Antimicrobials
Imipenem-Cilastatin

Imipenem-Cilastatin

Restricted

Medium
N/A
See below under General Info

Spectrum of Activity

Dosing

General Information

Hospital Formulary Status Yes (parenteral inj)

In-Hospital Cost will be updated

PharmaCare Formulary Status Yes (parenteral inj)

Special Authority None

PharmaCare Coverage 500mg powder for soln/inj - $40.0809/vial

Outpatient Cost 250mg powder for soln/inj - $12.68-13.95/vial 500mg powder for soln/inj - $47.39-52.13/vial

Restrictions Status: Yes (inj)

Restricted to:

1) Empiric therapy: Severe Gram-negative or polymicrobial infections in patients with risk factors for resistance, or when other antibiotics are contraindicated due to allergy or intolerance

OR

2) Empiric or directed therapy of Nocardia or non-tuberculous mycobacterial infections where indicated

OR

3) Directed therapy: Gram-negative or polymicrobial infections resistant to other antibiotics (e.g. ceftriaxone, fluoroquinolones, cotrimoxazole), or when other antibiotics are contraindicated due to allergy or intolerance.

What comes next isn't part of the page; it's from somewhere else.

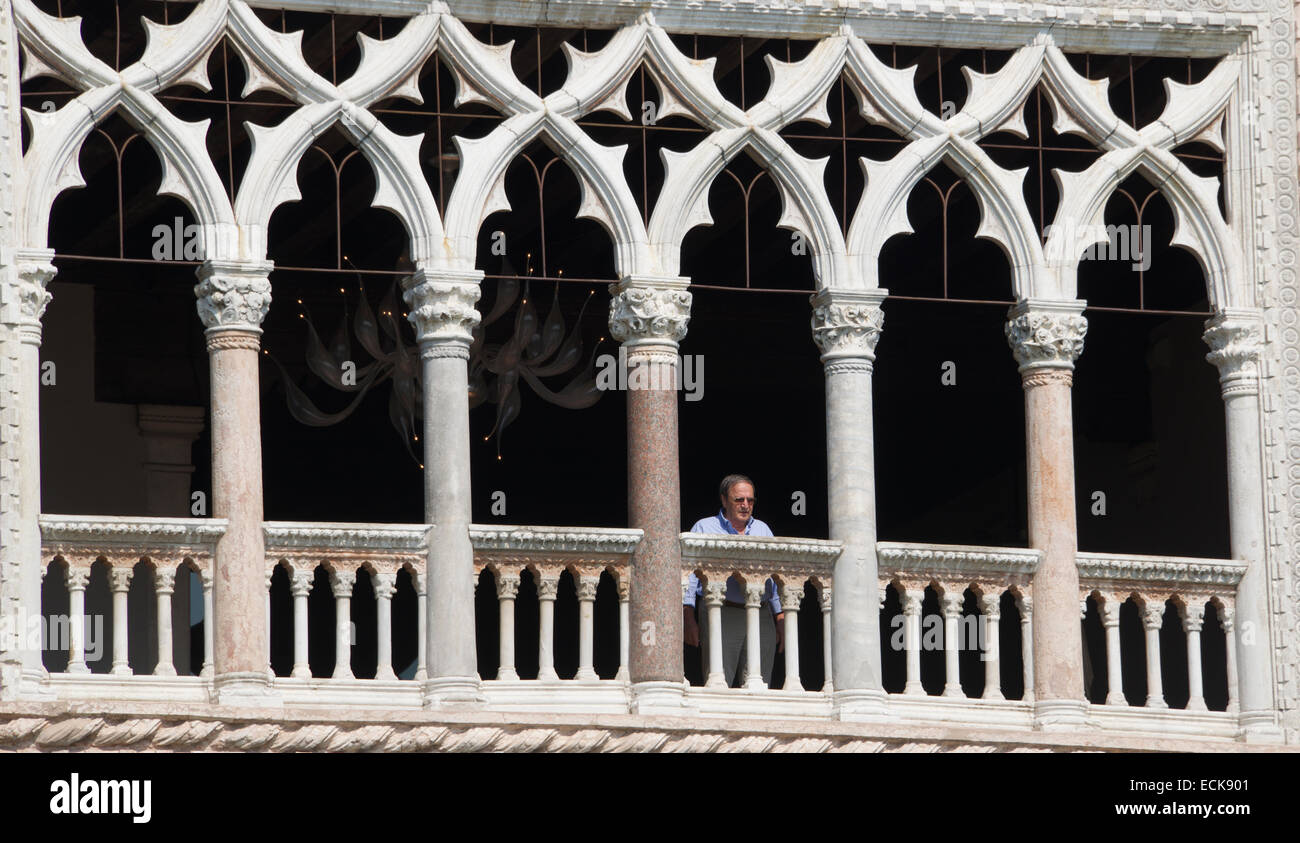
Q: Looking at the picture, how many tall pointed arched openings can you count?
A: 6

Note: Pharmacists are NOT required to enforce compliance with new provincial ‘indication based’ restrictions at the time of order verification.

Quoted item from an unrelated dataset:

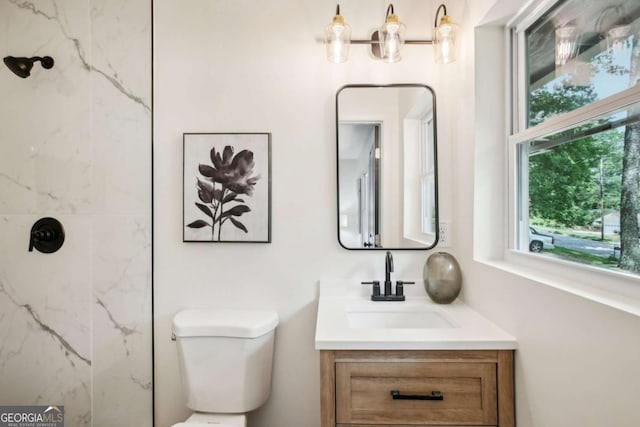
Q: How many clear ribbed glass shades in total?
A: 3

For additional assistance in optimizing this order, contact an Antimicrobial Stewardship pharmacist, medical microbiologist on call or an ID physician.

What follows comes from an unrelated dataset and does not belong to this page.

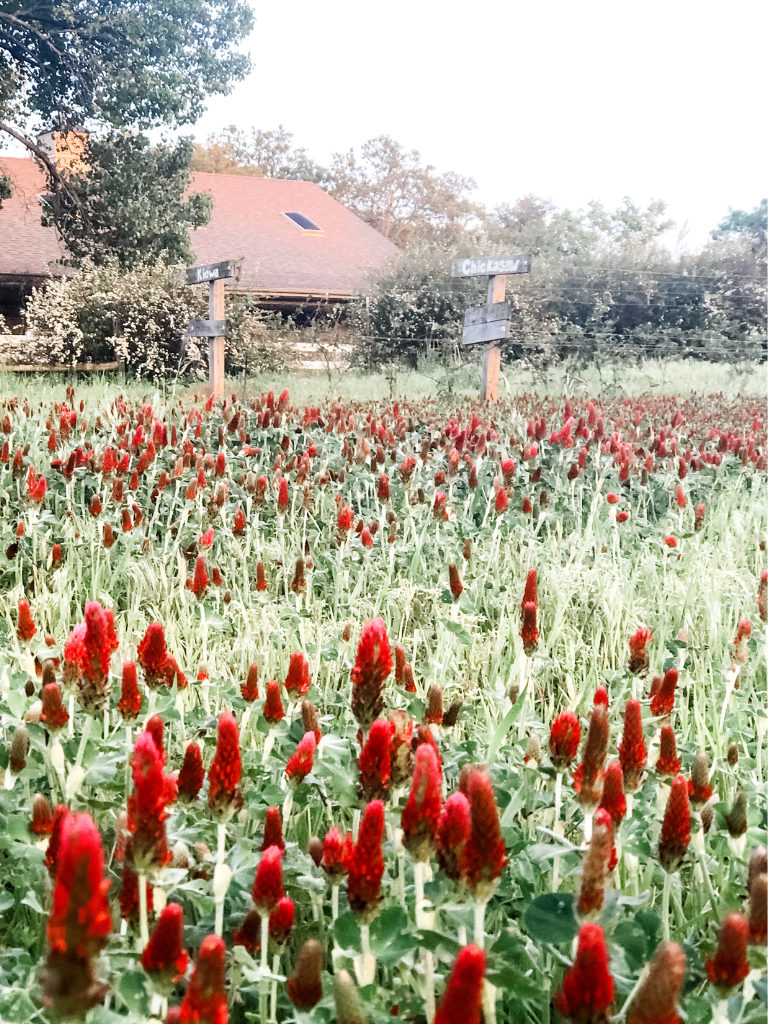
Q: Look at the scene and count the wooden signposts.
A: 2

Acute liver injury (mainly with IV)

  • usually mild and self-limiting
  • involves cholestatic hepatitis and elevations in ALT, AST and alkaline phosphatase
  • liver failure is rare

Neutropenia (mainly with IV)

  • associated with immune-mediated destruction of polymorphonuclear leukocytes
  • sx: abrupt onset of fever, rash, and eosinophilia

Thrombocytopenia (mainly with IV)

  • acute immune-mediated
  • usually platelet count normalizes within 2 weeks after discontinuation

Allergic interstitial nephritis (mainly with IV)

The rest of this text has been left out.